La décision idéale devrait être éthique, équitable, non biaisée, transparente et homogène d’un centre à un autre. La décision d’admission en service de réanimation pourrait être facilitée par l’élaboration d’une liste de situations pathologiques relevant d’une indication d’admission en réanimation qui tienne compte des spécificités des sujets âgés.
Or, il n’existe actuellement aucune recommandation pour cette population particulièrement fragile. Il n’existe pas d’étude prospective évaluant le bénéfice de la réanimation pour cette catégorie de patients.

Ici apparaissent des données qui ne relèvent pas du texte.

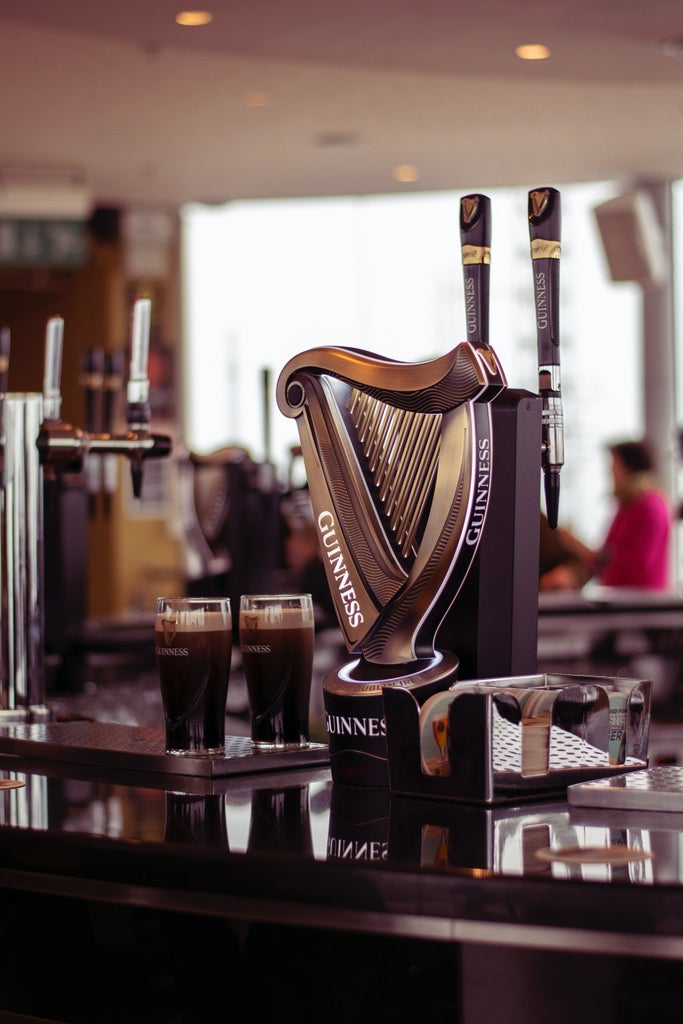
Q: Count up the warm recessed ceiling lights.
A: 4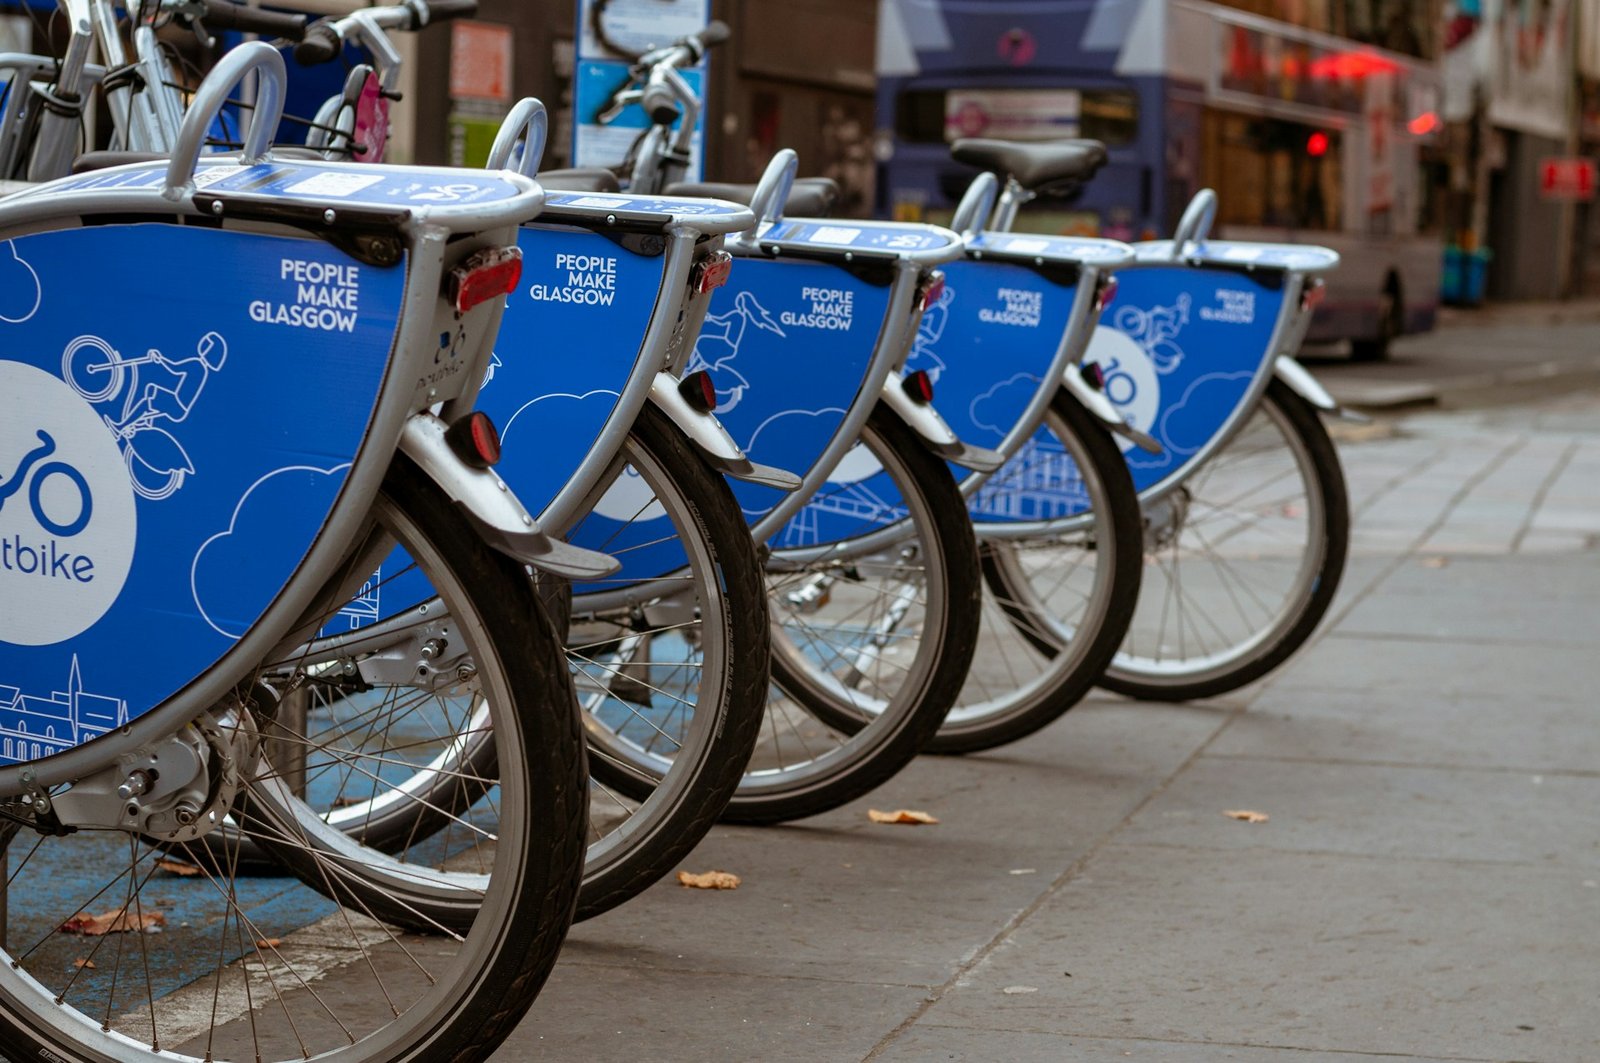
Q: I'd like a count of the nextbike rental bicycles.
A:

Et la personne âgée, quel avis a-t-elle ? Le Dr Maïté Garrouste-Orgeas qui officie à l’hôpital Saint-Joseph mène actuellement une étude composée de trois volets :
Le premier volet a consisté à comprendre la manière dont les réanimateurs sélectionnent l’accès ou non des personnes en grand âge en réanimation. Sur ce point, on rejoint les constatations de Bertrand Guidet.
Le second volet, très intéressant, indique que le taux de survie à 1an/2ans des patients qui ont pu être sauvés après un passage en réanimation est de 30 à 40 % ce qui est jugé comme assez positif par les professionnels.
Le volet en cours (60 entretiens sur 120 qui s’achèveront fin juin 2009) consiste à aller à la rencontre des personnes "en grand âge" au sein d’établissements ou chez elles et sur la base du volontariat. Parmi les points abordés, la peur ou non de la mort qui approche et les souhaits en matière de prise en charge par la réanimation. Un point qui ressort et qui sera mieux quantifié à la fin de l’étude concerne la relative absence d’échanges sur ce thème entre les patients et leur environnement personnel ou médical.
Il semblerait que les directives anticipées – qui ne sont pas en tout état de cause un acte notarié, mais un élément parmi d’autres de la réflexion - n’aient pas beaucoup de succès auprès de cette population, et que l’interprétation ne soit pas aisée.
Ces résultats permettront d’entreprendre le dernier volet qui consistera à confronter l’avis des patients et l’avis des réanimateurs en vue d’enrichir une réflexion éthique intégrant plus souvent qu’actuellement l’avis des patients.
Le Professeur Bertrand Guidet, en guise de conclusion, insister sur le fait que l’âge reste une donnée relative et que les bénéfices d’une prise en charge en réanimation sont dominés par les facteurs génétiques et le capital santé de chacun selon son hygiène de vie passée. Il n’en reste pas moins qu’il est maintenant prouvé que la bonne préparation des patients et de leurs familles aux contacts avec la réanimation et une bonne communication tout au long des épreuves de santé favorisent la survie et réduisent les stress post-traumatiques.